Community structure theory
Community structure theory provides a powerful framework for analyzing society's influence on media coverage. It has been identified by Funk and McCombs as the “conceptual inverse” of agenda-setting, focusing on demographic characteristics of communities shaping news instead of news as a driver of public perception. For example, community structure theory has found repeated links between indicators of vulnerability and favorable coverage of critical US national issues such as immigration reform or universal health care. Further, in cross-national studies comparing national characteristics and reporting on human trafficking, HIV/AIDS treatment access, water handling/contamination, and child labor, media coverage varied significantly with levels of "female empowerment"— female literacy rate, female child life expectancy, and female school life expectancy.
Early influences
The modern community structure model originated with the work of University of Chicago's Robert Park, who in The Immigrant Press and Its Control first suggested society could influence media. Morris Janowitz later introduced the concept that press coverage could serve as an index of the social structure and values of distinct communities. Janowitz employed multiple methodologies for his research, including reader surveys, in-depth interviews with journalists, and content analysis of 82 different community newspapers in the Chicago area.Tichenor, Donohue and Olien evolved Park's and Janowitz's work with their concept of structural pluralism, finding differences between newspaper reporting in smaller, relatively homogeneous metropolitan areas and that in larger, more demographically diverse areas, the latter manifesting more progressive coverage. These University of Minnesota theorists later developed the “guard dog” hypothesis, emphasizing the “social control” role of media, whereby local media function less as watchdogs and more as guard dogs protecting the interests of powerful, elite members of society.

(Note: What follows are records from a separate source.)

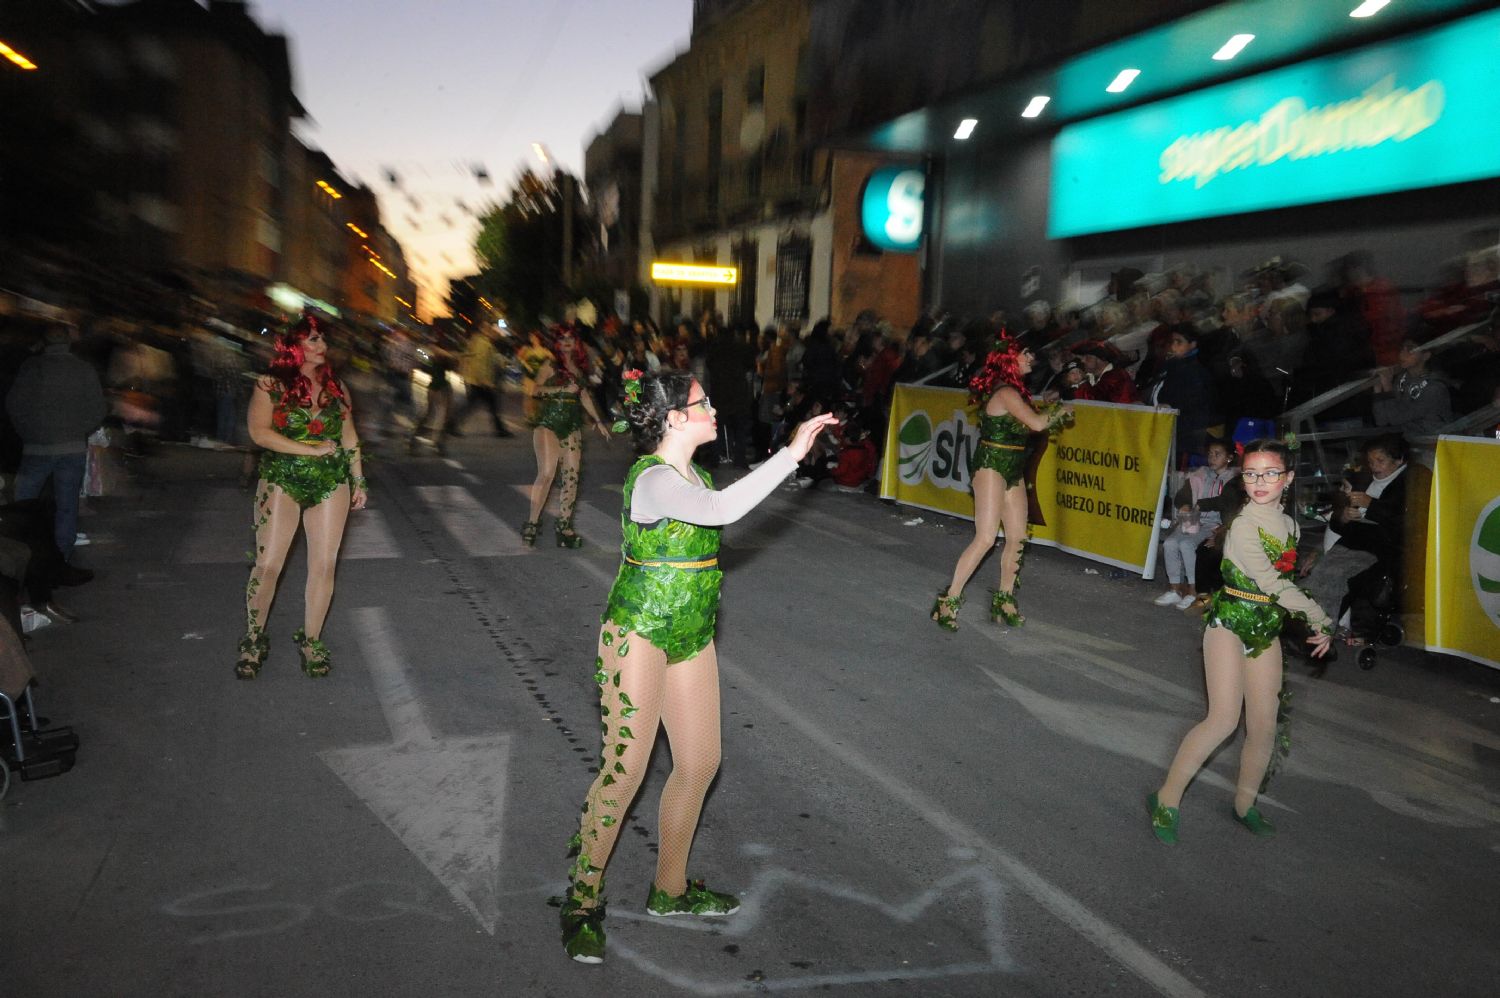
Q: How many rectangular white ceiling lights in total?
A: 5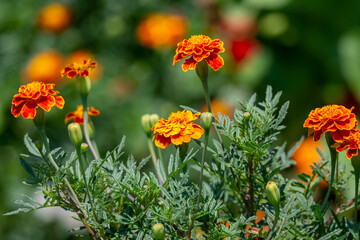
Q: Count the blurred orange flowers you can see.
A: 6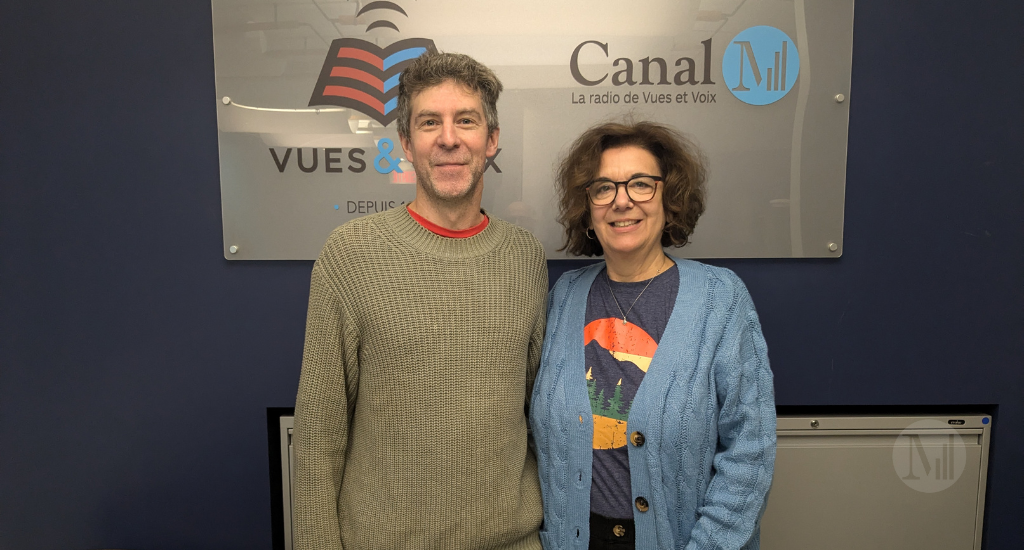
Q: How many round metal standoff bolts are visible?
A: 4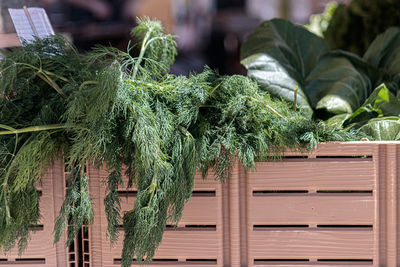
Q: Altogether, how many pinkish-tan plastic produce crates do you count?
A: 2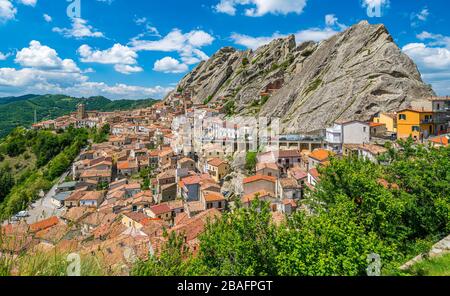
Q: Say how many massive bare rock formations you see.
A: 1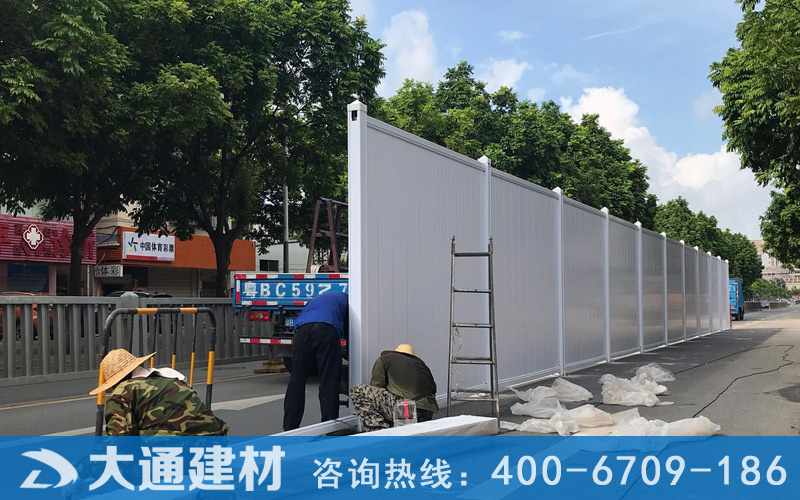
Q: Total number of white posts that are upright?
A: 11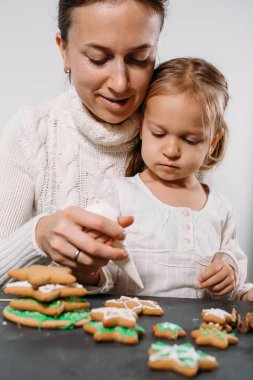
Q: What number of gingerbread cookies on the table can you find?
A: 12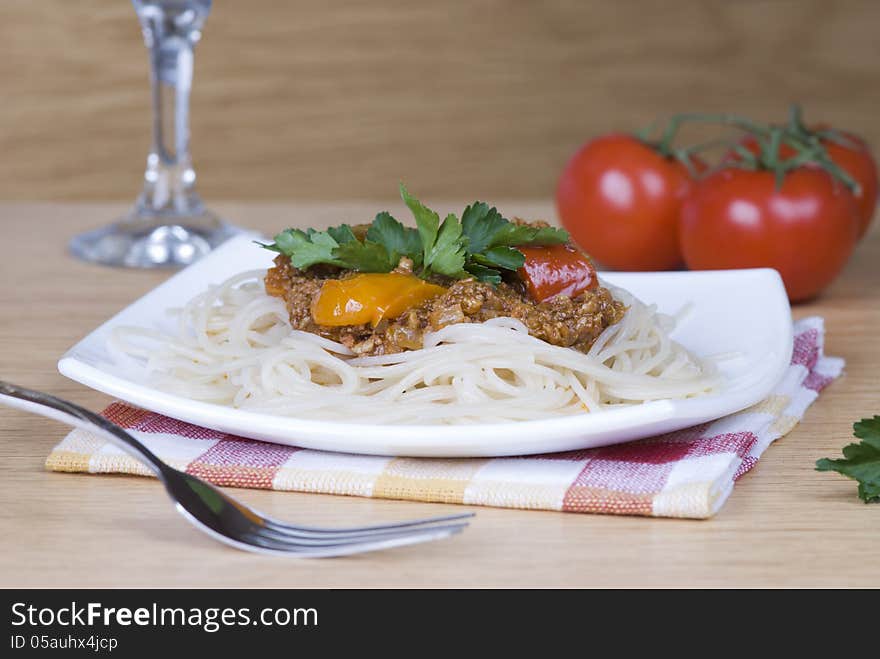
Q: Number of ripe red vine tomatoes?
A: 3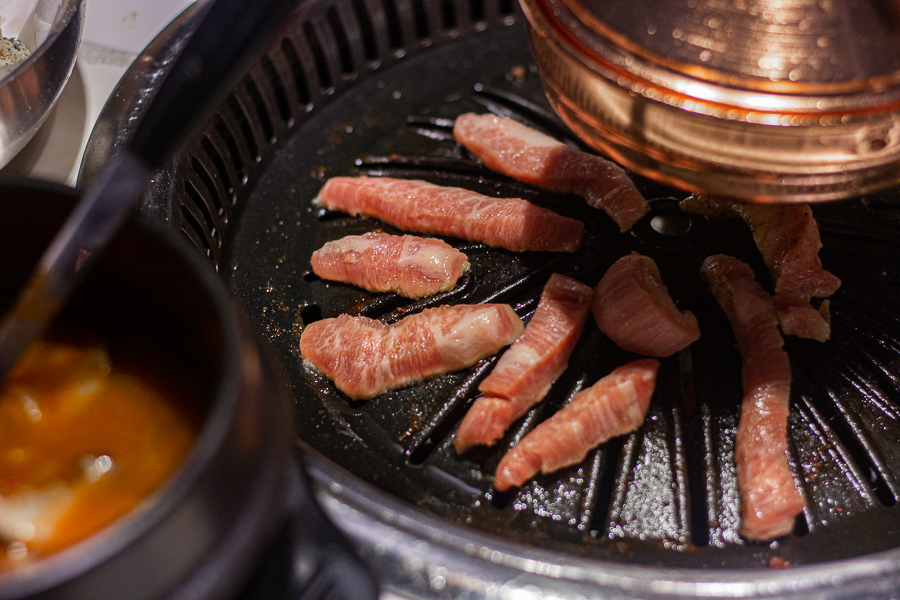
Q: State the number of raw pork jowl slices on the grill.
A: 9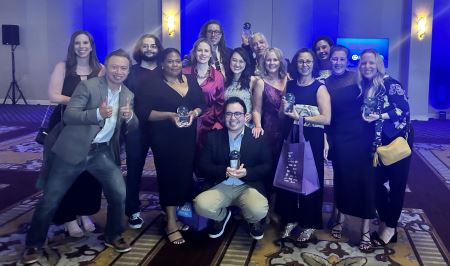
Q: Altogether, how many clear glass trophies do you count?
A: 5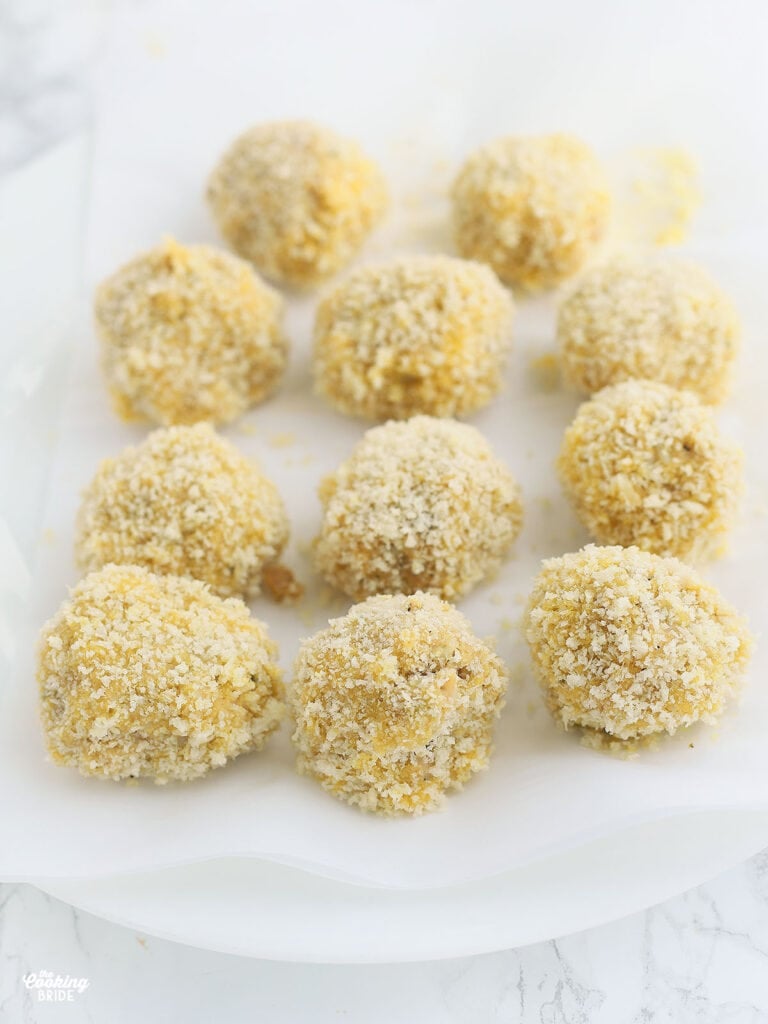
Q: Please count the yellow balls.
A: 11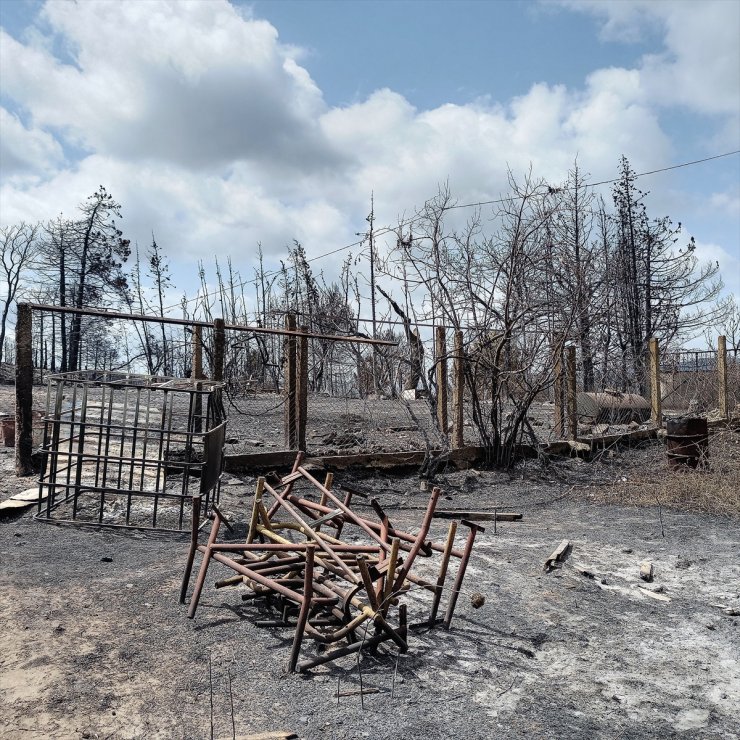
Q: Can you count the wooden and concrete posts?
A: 11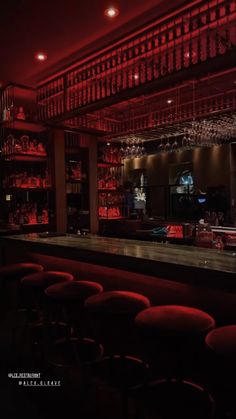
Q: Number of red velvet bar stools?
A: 6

Other scholars in the late 90s also recognized a connection between mass media coverage and community characteristics, but emphasized the role of media less as mechanisms for social control than for social change. When Hindman compared media coverage in large vs. small ethic populations, he found a difference in how similar stories were covered based on the relative size of ethnic groups in communities. Similarly, McLeod and Hertog found news media covered protest mobilizations more favorably in communities with a greater numbers of protesters. Demers and Viswanath enhanced previous structural findings by exploring the role of media as agents of both social control and social change.
With the introduction of digital tools for analyzing media texts, the community structure model or approach was successfully expanded, tested, and used to study systematic news reports of critical events in communities across the nation and throughout the world by John C. Pollock, who began identifying this work as “Community Structure” research.